Catarina está aterrorizada. E isto não é seu usual. Ela passou antes por tantas e diversas situações no campo de batalha que faria muitos de nós cair de joelhos e chorar. Ela enfrentou batalhões e tanques. Mas nada parecia ser igual ao que ela enfrentava. Diante de seus olhos, o tão incensado e aplaudido “sir” Landlord mostra uma face horrível. De seu torso, membros que mais parecem patas de insetos brotaram em um instante. Suas técnicas em artes marciais são inúteis, socos e chutes atingem pontos vitais, sem qualquer efeito, torções e alavancas naquele tecido estranho não o detém. Landlord apenas se desfaz do “braço” e outro surge no lugar, atacando-a, enquanto o que está em suas mãos se debate por vontade própria. Ela poderia gritar, mas pouco ou nada poderia fazer algum herói que se apresentasse, sem falar que ela não se permite tal fraqueza. Mesmo armada com o tição da lareira, os cortes gerados pelos golpes simplesmente cicatrizam em segundos. Ela é facilmente cercada e acuada em um canto, dominada pelas patas de insetos, restando-lhe apenas encomendar a alma, antes que Landlord dê seu golpe final.
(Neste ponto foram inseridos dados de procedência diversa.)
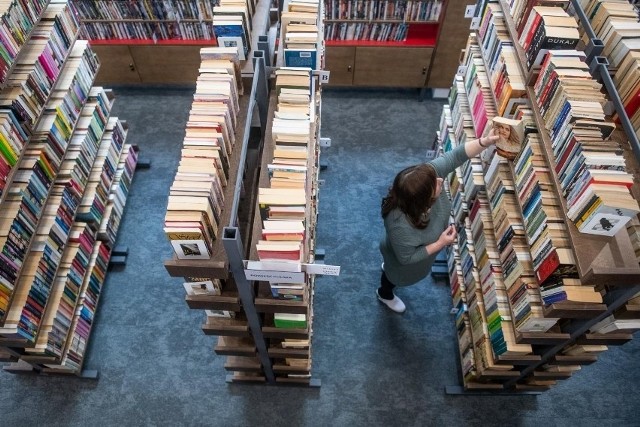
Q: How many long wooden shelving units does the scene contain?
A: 3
Landlord observa sua presa. Ela o perturba, mas não é raiva que sente. Uma criatura admirável! Se ela tivesse mais tempo ou mais força, ele poderia ter sérios problemas, poderia até se ferir. Quantos ele havia assimilado e visto os olhos de pavor? Muitos humanos, até maiores e mais fortes do que esta em suas garras. Ele vê o medo naqueles olhos púrpuras, mas ela não hesitou na hora da luta, mesmo adivinhando o resultado. Uma criatura maravilhosa! Landlord sentiu a maciez do toque da pele humana, a pele de uma fêmea. O que é isto? Algum tipo de arma secreta? Landlord não quer matá-la e não sabe o porque. Na luta, as roupas de Catarina rasgaram em algumas partes. Curioso, ele quer ver mais pele. Ele tira o que resta das vestes de Catarina e observa seu corpo feminino perfeito, a harmonia das curvas, a forma dos seios e quadris, o triângulo do ventre. Ele sente algo diferente, algo incontrolável, algo que pode ser perigoso. Mas não consegue se dominar. Com suas mãos humanas, começa a alisar o corpo de Catarina.
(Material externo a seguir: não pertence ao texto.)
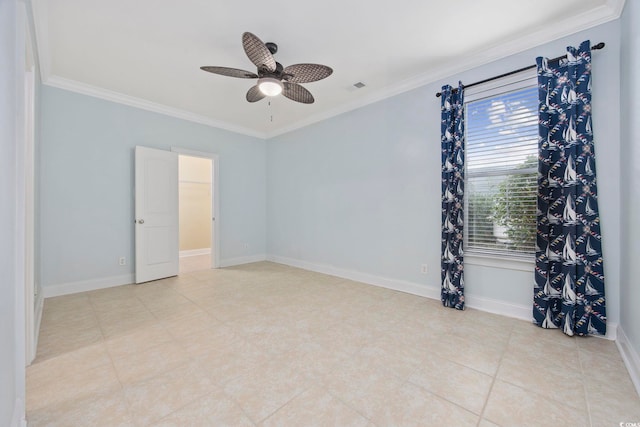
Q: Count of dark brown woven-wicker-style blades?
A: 5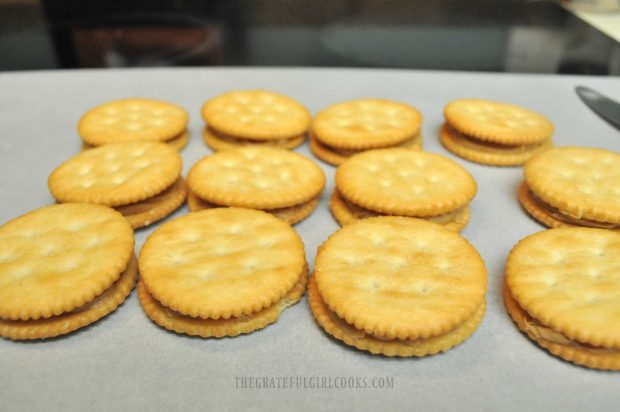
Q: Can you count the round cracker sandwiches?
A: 12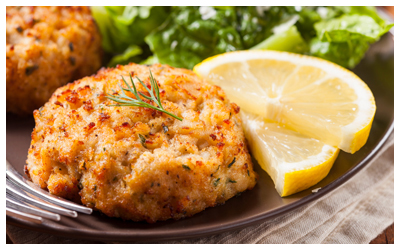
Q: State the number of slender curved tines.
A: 4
Confusa e com medo, Catarina, mesmo derotada, olha para Landlord com seu olhar de batalha. O que esta “coisa” está fazendo? Seria algum tipo de pervertido? Ela havia visto isto antes e passou por situações parecidas, então, o que quer que “aquilo” fizesse, não seria novidade para ela. Mas Landlord não parece querer torturá-la nem estuprá-la. O toque daquelas “mãos” é gentil, carinhoso, cuidadoso. Envergonhada, Catarina começa a sentir o calor de seu corpo aumentar, sua pele eriçar e sua fenda umedecer. Ela está ficando excitada. Um coquetel de sensações invadem sua mente e inúmeros pensamentos a fazem delirar.

– Major Catarina, a senhorita perguntou quem eu sou. Muito nem, eis o que eu sou.
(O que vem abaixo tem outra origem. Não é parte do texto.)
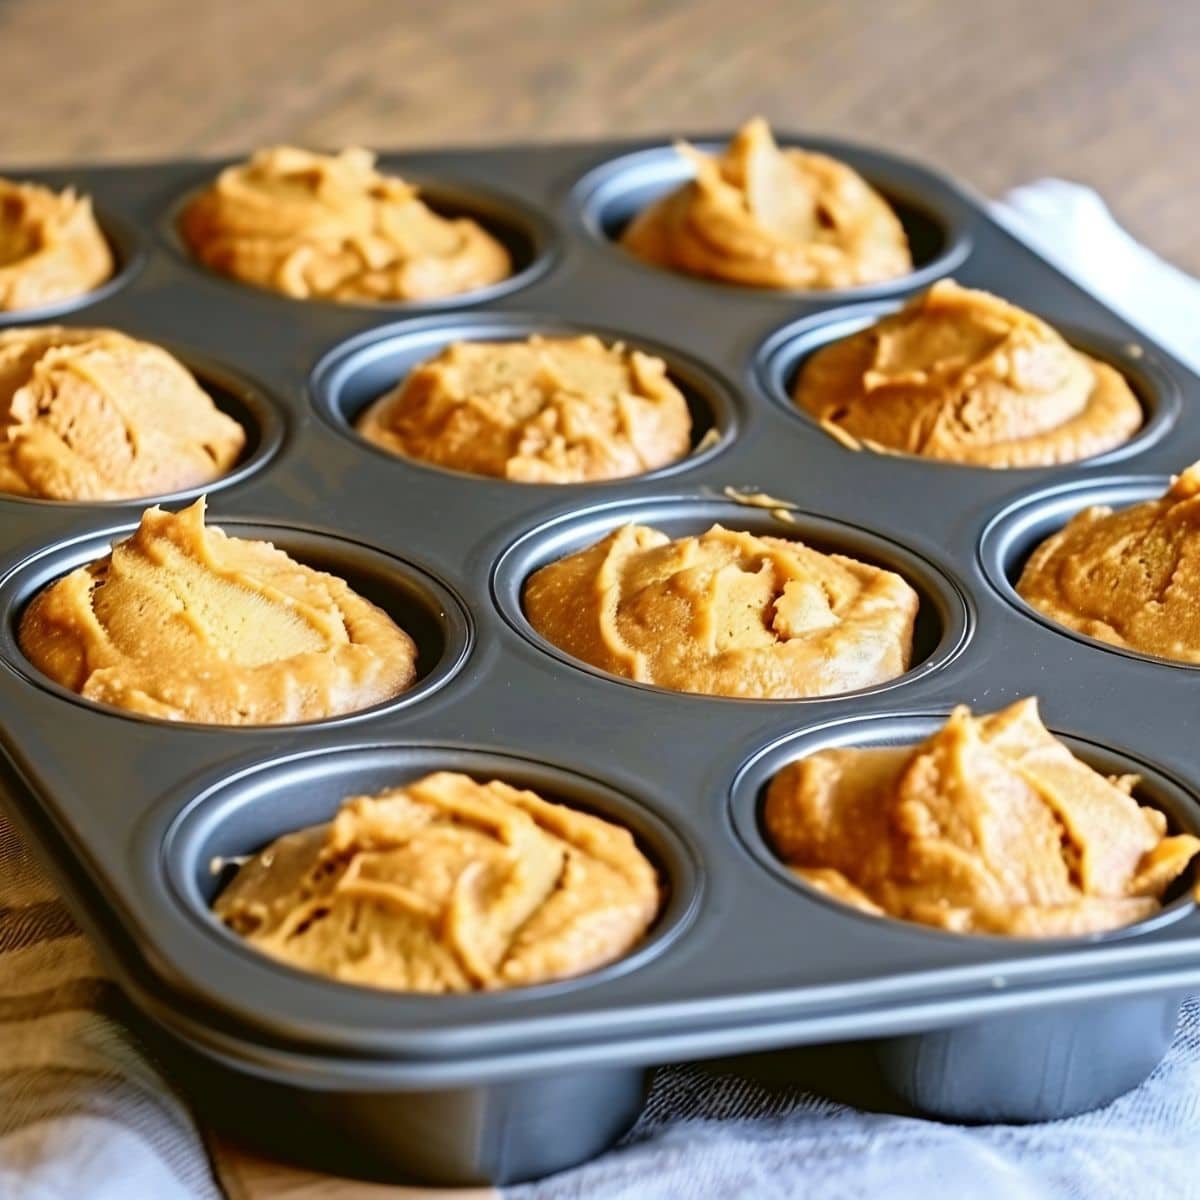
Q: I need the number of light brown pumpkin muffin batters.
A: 11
Landlord mostra seu corpo real, uma mistura de hunano e inseto, mas basicamente planta.

– Sir Landlord, eu estou nas mãos do senhor. Ou o senhor me mata, ou o senhor me ama.

– O que é isto? Algum truque ou estratégia?

– Não há truque ou estratégia. Eu sou uma flor em suas mãos. Corte meu caule ou sorva meu néctar.